Collected data:

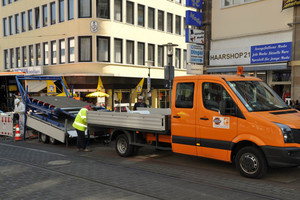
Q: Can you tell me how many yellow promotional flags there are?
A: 4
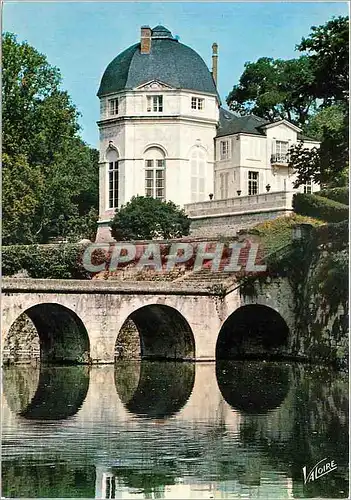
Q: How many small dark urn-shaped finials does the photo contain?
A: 3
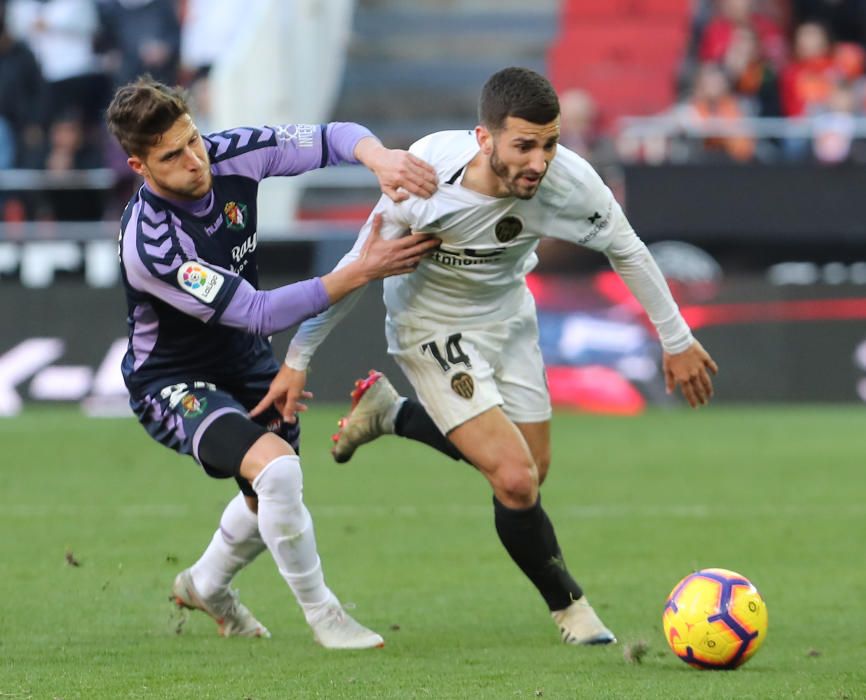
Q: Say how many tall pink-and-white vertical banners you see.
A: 0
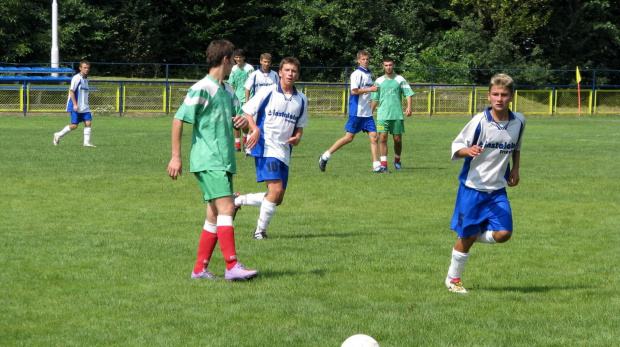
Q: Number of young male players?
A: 8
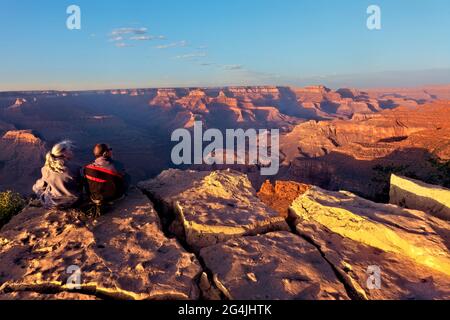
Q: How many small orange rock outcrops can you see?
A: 1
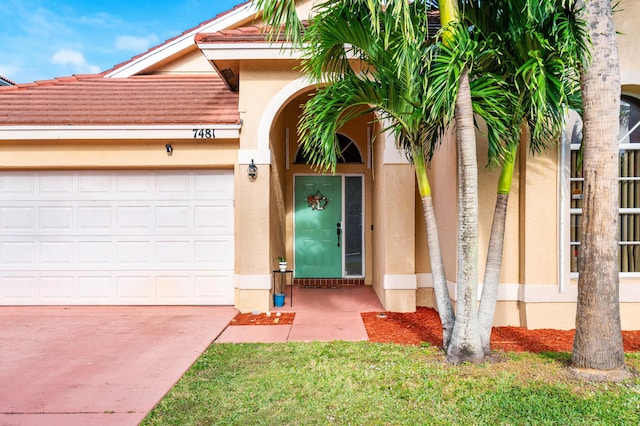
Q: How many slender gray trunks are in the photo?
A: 3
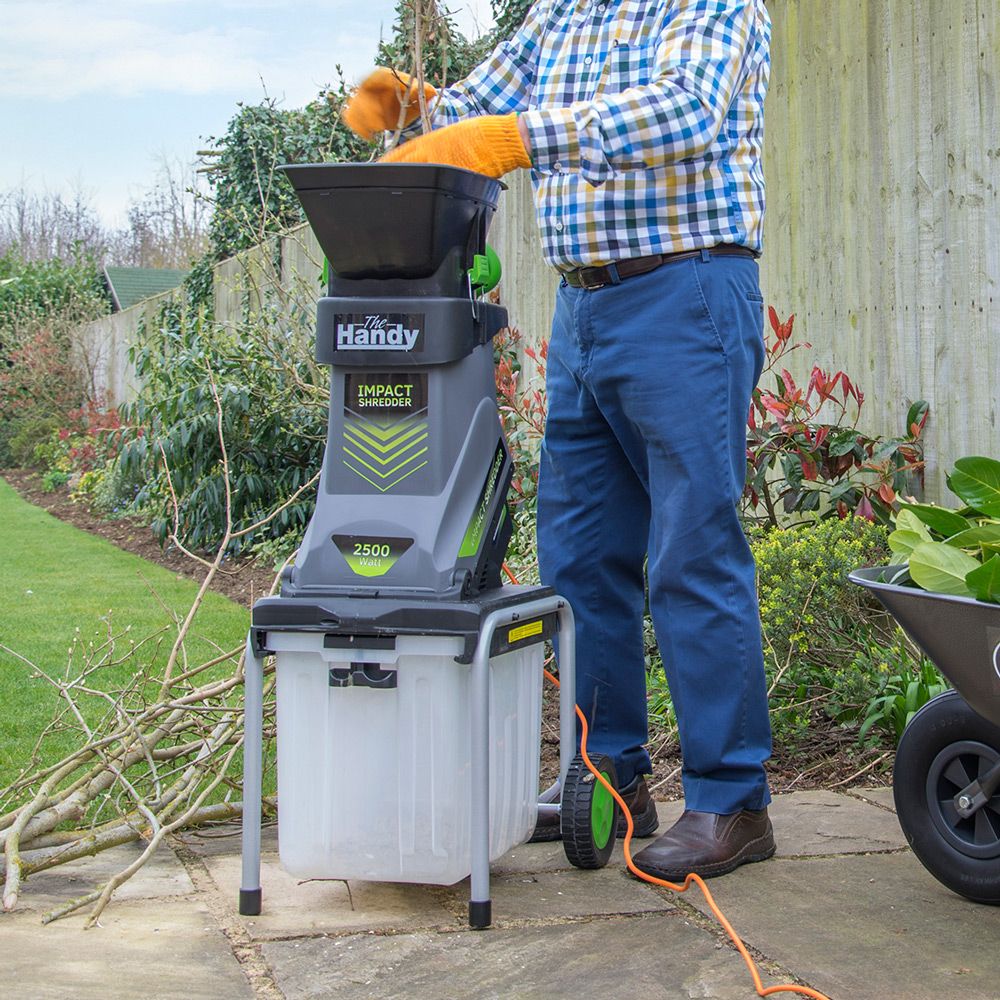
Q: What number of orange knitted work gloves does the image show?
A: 2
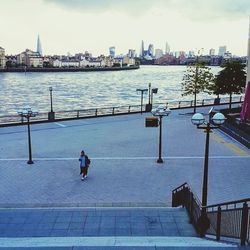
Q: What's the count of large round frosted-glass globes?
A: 2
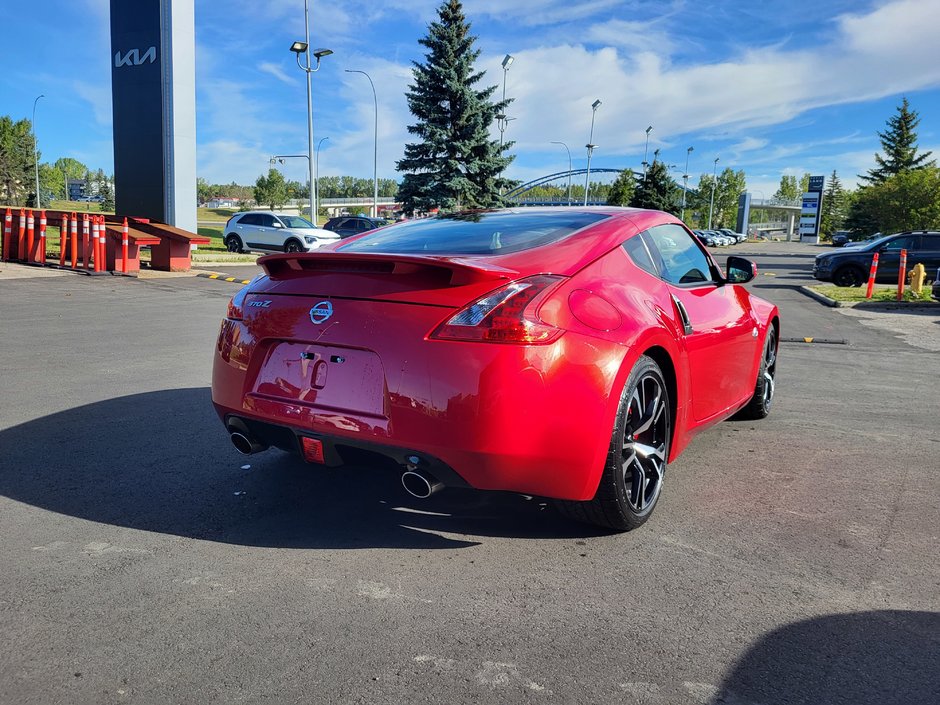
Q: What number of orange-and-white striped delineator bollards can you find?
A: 12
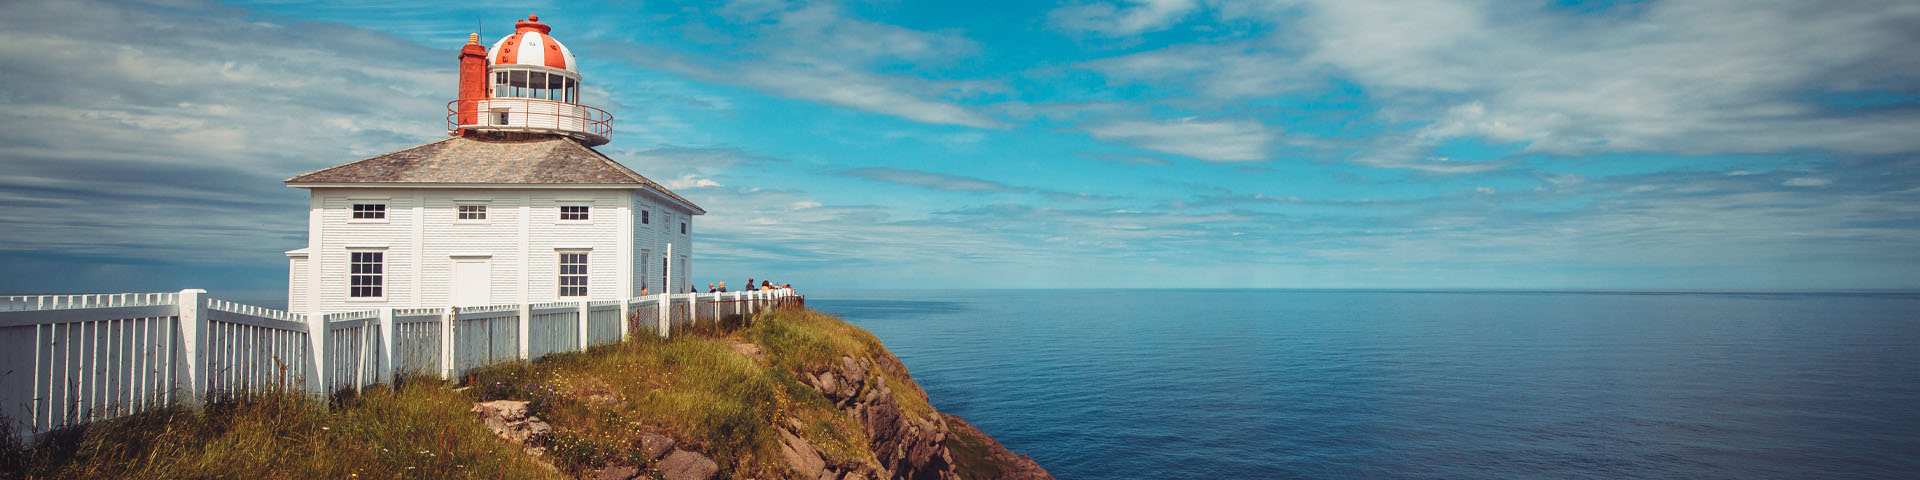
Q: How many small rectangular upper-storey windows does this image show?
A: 6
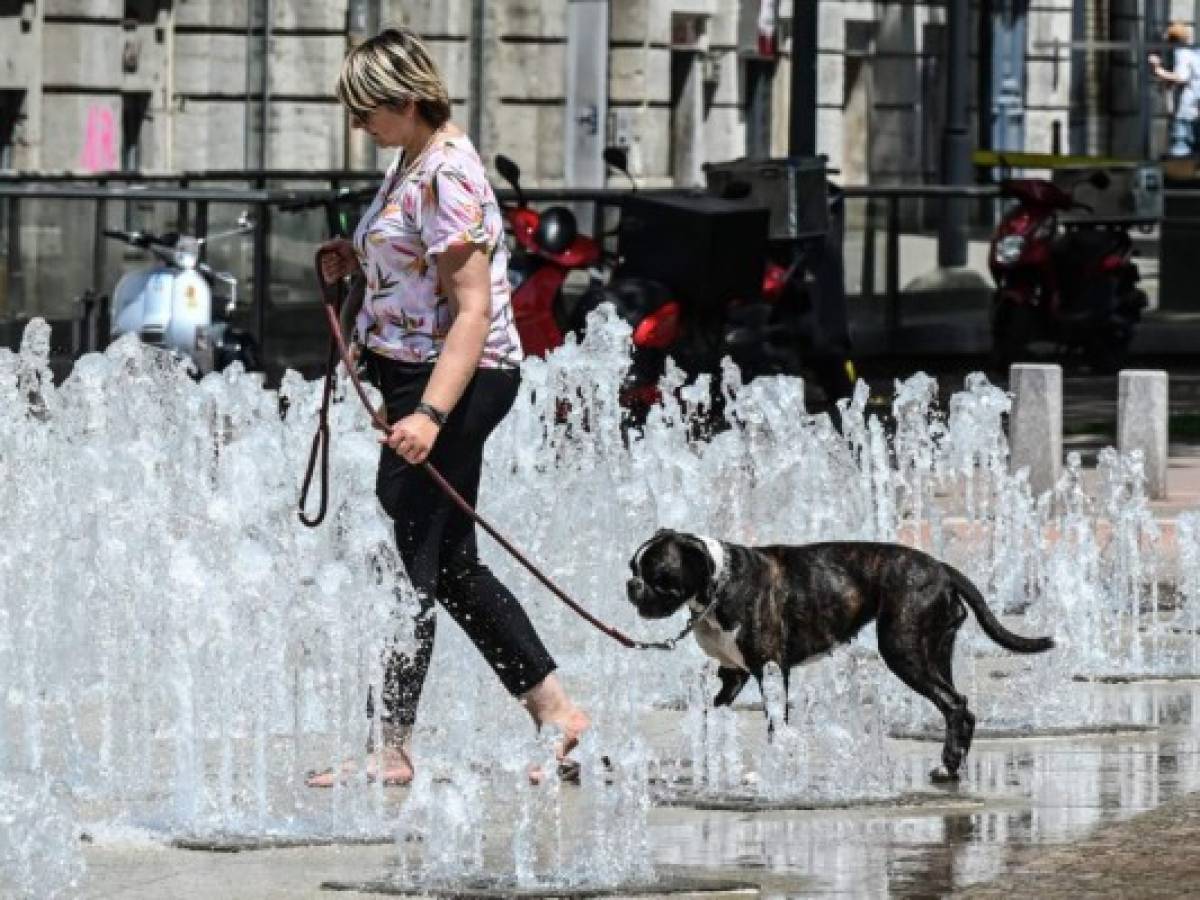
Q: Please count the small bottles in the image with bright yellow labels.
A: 0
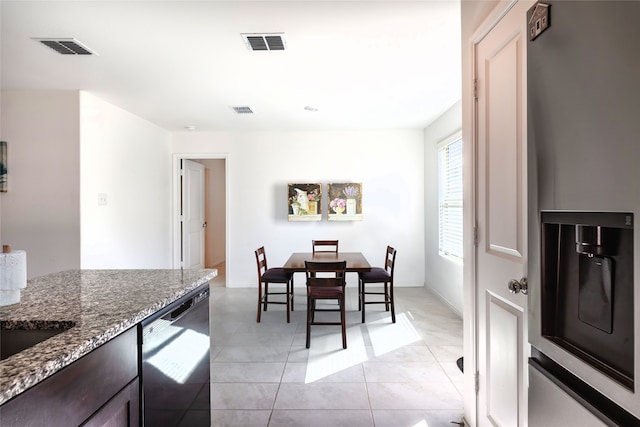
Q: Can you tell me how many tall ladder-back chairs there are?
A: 4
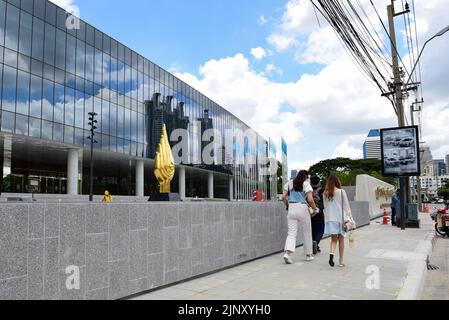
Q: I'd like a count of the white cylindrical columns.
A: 5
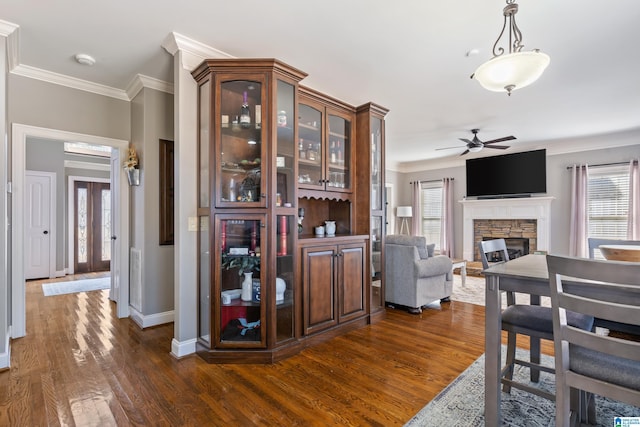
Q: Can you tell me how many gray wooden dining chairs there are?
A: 3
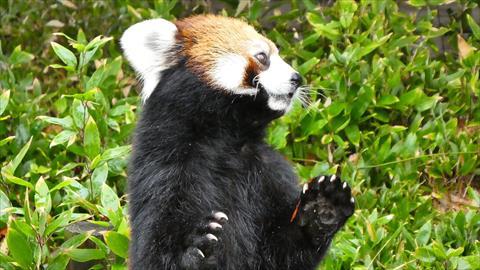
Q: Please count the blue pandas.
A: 0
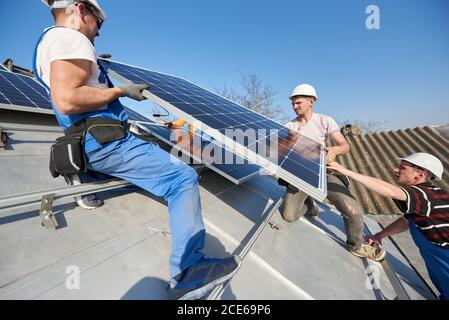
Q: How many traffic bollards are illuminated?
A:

• **Required action**
Each line above should be printed again exactly, though the pictures should not be.

• **Answer for this exercise**
Q: Can you tell me how many yellow promotional flags there are?
A: 4
Q: How many small dark urn-shaped finials does the photo contain?
A: 3
Q: Say how many tall pink-and-white vertical banners you see.
A: 0
Q: Number of young male players?
A: 8
Q: How many small orange rock outcrops can you see?
A: 1
Q: How many slender gray trunks are in the photo?
A: 3
Q: What number of orange knitted work gloves does the image show?
A: 2
Q: What's the count of large round frosted-glass globes?
A: 2
Q: What number of orange-and-white striped delineator bollards can you find?
A: 12
Q: How many small rectangular upper-storey windows does this image show?
A: 6
Q: Please count the small bottles in the image with bright yellow labels.
A: 0
Q: Can you tell me how many tall ladder-back chairs there are?
A: 4
Q: I'd like a count of the white cylindrical columns.
A: 5
Q: Can you tell me how many gray wooden dining chairs there are?
A: 3
Q: Please count the blue pandas.
A: 0
Q: How many traffic bollards are illuminated?
A:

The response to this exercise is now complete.